Format text with footnote by regular expression - shell

I want to transform the annotation of text into the form of footnote. Here is a minimal example of the text.
Paragraph one. This is the first place [1] of paragraph one. This is the second place [2] of paragraph one.
[1] annotation one of paragraph one
[2] annotation two of paragraph one
Paragraph two. This is the first place [1] of paragraph two. This is the second place [2] of paragraph two.
[1] annotation one of paragraph two
[2] annotation two of paragraph two
At the end of each paragraph, there will be several annotations begins with label [1]. Each annotation will form a single paragraph.
What I want to do is to insert those annotations into the text with latex syntax. The desired output of the sample text is,
Paragraph one. This is the first place \footnote{annotation one of paragraph one} of paragraph one.

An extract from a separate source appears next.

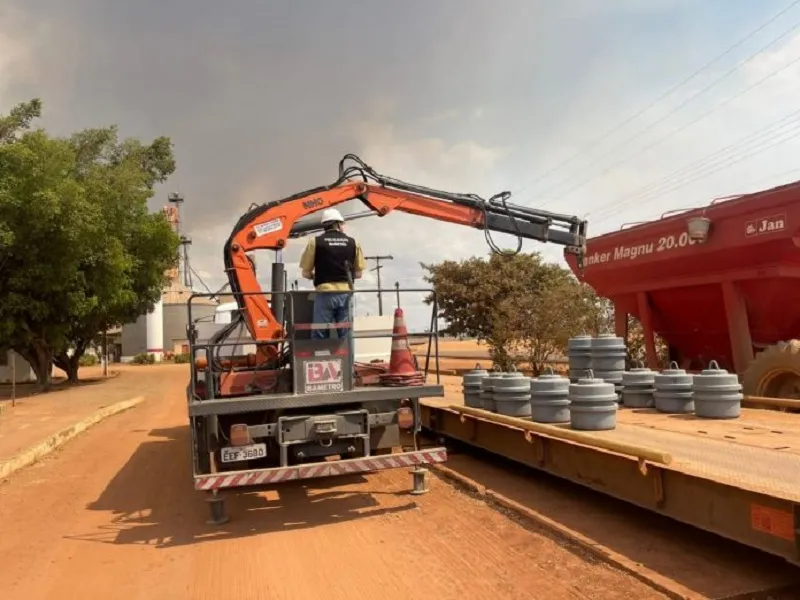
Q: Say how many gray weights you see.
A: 12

This is the second place \footnote{annotation two of paragraph one} of paragraph one.
Paragraph two. This is the first place \footnote{annotation one of paragraph two} of paragraph two. This is the second place \footnote{annotation one of paragraph two} of paragraph two.
This is a not just a simple replacement by matching pattens. It may have to be performed on a paragraph basis. What do you think is the simplest way to do it?
Edit: I have came up with a possible solution in order to use sed.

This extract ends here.